The virus, he said, is able to eliminate cancer cells from the body while ignoring healthy cells by making the body’s immune system go after the tumors. It is in the same family as the Newcastle Disease virus, which researchers have previously studied as a potential cancer treatment, but, Alexander’s research showed, the avian paramyxovirus worked better than the Newcastle Disease in eliminating cancer cells.

“It turned out very well with the amount of time I had,” Alexander, a senior at Elmont Memorial High School, said of his project.

He started working on it in July 2019, and completed it in September 2020. Over the course of that year, Alexander made frequent trips to the laboratory at Mt. Sinai Medical Center in Manhattan — even during the coronavirus pandemic — to study the effects of the avian virus on cancer cells. He spent his time monitoring how well the cancer cells were eliminated by the virus and examining what response the cells had to the virus, all while taking precautions handling the cancer cells and the virus.

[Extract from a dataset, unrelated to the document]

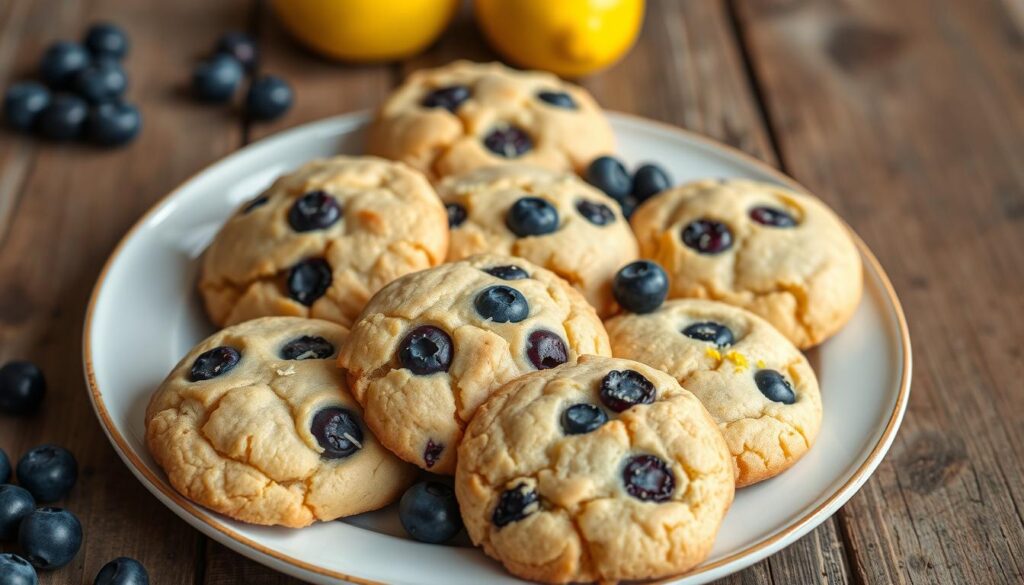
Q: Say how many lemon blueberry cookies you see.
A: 8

In November, Alexander submitted his results to the Regeneron Science Talent Search, along with a research paper, essays and test scores, and on Jan. 7, he was named a semifinalist in one of the oldest and most prestigious pre-college science competitions in the country.

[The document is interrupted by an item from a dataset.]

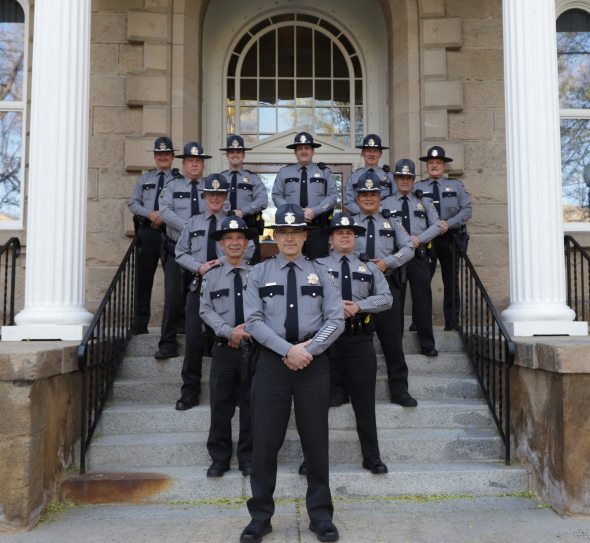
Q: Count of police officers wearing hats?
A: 12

“He magically made it happen,” Flannery said, adding that she is “very proud of how he persisted.”

Alexander also said he was ecstatic when he heard the news and was “very honored” to be named a semifinalist, a title which comes with a $2,000 award for Alexander, as well as $2,000 for Elmont Memorial High School.

Forty of the 300 scholars will be named finalists on Jan. 21. Then, from March 10 - 17, the finalists will compete for more than $1.8 million in awards.